A soft decision tree of depth 8 trained directly on true labels reached 94.45% test accuracy. A convolutional neural network reached 99.21%. When the soft decision tree was trained using soft targets from the neural network, it improved to 96.76%.
That result captures the main tradeoff:
- The distilled tree is worse than the neural network.
- The distilled tree is better than the tree trained directly on labels.
- The distilled tree is more interpretable than the neural network.
The visualization is the most interesting part of the paper. Internal nodes learn filters that separate meaningful groups of digits. For example, a node may learn to distinguish between digits that look like 3 and digits that look like 8.
This gives the model a kind of inspectable hierarchy. We can follow the path through the tree and see which visual distinctions influenced the final prediction.
Why This Is Useful
This method is useful when interpretability matters enough to accept some loss in accuracy.
Examples include:
- education tools that need to explain predictions
- medical or scientific decision support
- debugging neural network behavior
- model compression with interpretability
- safety-critical domains where explanations matter
- exploratory analysis of what a neural model has learned
The soft decision tree does not fully recover the performance of the neural network. But it gives a transparent approximation of the neural network’s behavior.
Relationship to Explainable AI
This paper is an early and elegant example of a broader explainable AI strategy:
Use a powerful black-box model as a teacher, then train a more interpretable model as a student.
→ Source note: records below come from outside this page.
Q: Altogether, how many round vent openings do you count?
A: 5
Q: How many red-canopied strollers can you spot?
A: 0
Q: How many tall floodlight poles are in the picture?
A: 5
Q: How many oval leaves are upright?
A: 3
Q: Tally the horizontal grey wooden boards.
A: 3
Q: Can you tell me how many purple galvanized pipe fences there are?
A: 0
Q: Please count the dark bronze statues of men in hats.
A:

The student model may not match the teacher perfectly, but it can inherit some of the teacher’s useful knowledge while remaining easier to inspect.
This differs from local explanation methods such as LIME, which build explanations around individual examples. A distilled tree is a global model. It can be inspected as a whole.
Limitations
The method has clear limitations.
First, accuracy drops compared with the neural network. If the application only cares about maximum predictive performance, the original neural model may be preferable.
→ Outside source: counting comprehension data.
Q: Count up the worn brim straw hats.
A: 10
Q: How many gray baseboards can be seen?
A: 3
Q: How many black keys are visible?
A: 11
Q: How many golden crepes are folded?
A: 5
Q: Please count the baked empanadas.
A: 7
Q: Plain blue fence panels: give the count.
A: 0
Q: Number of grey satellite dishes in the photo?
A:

Second, the tree size must be chosen. A shallow tree may be too simple, while a deep tree may become harder to interpret and more prone to overfitting.
Third, the learned filters may still require interpretation. The model is more interpretable than a deep neural network, but it is not automatically self-explanatory.
Fourth, the approach depends on the quality of the teacher model. If the neural network learns spurious patterns, the tree may inherit them.
Takeaway
Frosst and Hinton’s paper is valuable because it frames interpretability as a tradeoff, not a slogan.
Deep neural networks generalize well but are difficult to explain. Decision trees are easier to explain but often generalize poorly. Distilling a neural network into a soft decision tree gives a middle ground.
The resulting model is not perfect, but it is useful:
- it learns from the neural network’s soft targets
- it makes probabilistic hierarchical decisions
- it provides a path-based explanation for predictions
- it performs better than a tree trained only on hard labels
In short:
A soft decision tree lets us borrow some of a neural network’s knowledge while keeping a model structure that humans can inspect.
References
- Frosst, N., & Hinton, G. (2017). Distilling a Neural Network Into a Soft Decision Tree. arXiv:1711.09784.
- Hinton, G., Vinyals, O., & Dean, J. (2015). Distilling the Knowledge in a Neural Network. arXiv:1503.02531.
- Ribeiro, M. T., Singh, S., & Guestrin, C. (2016). “Why Should I Trust You?”: Explaining the Predictions of Any Classifier. arXiv:1602.04938.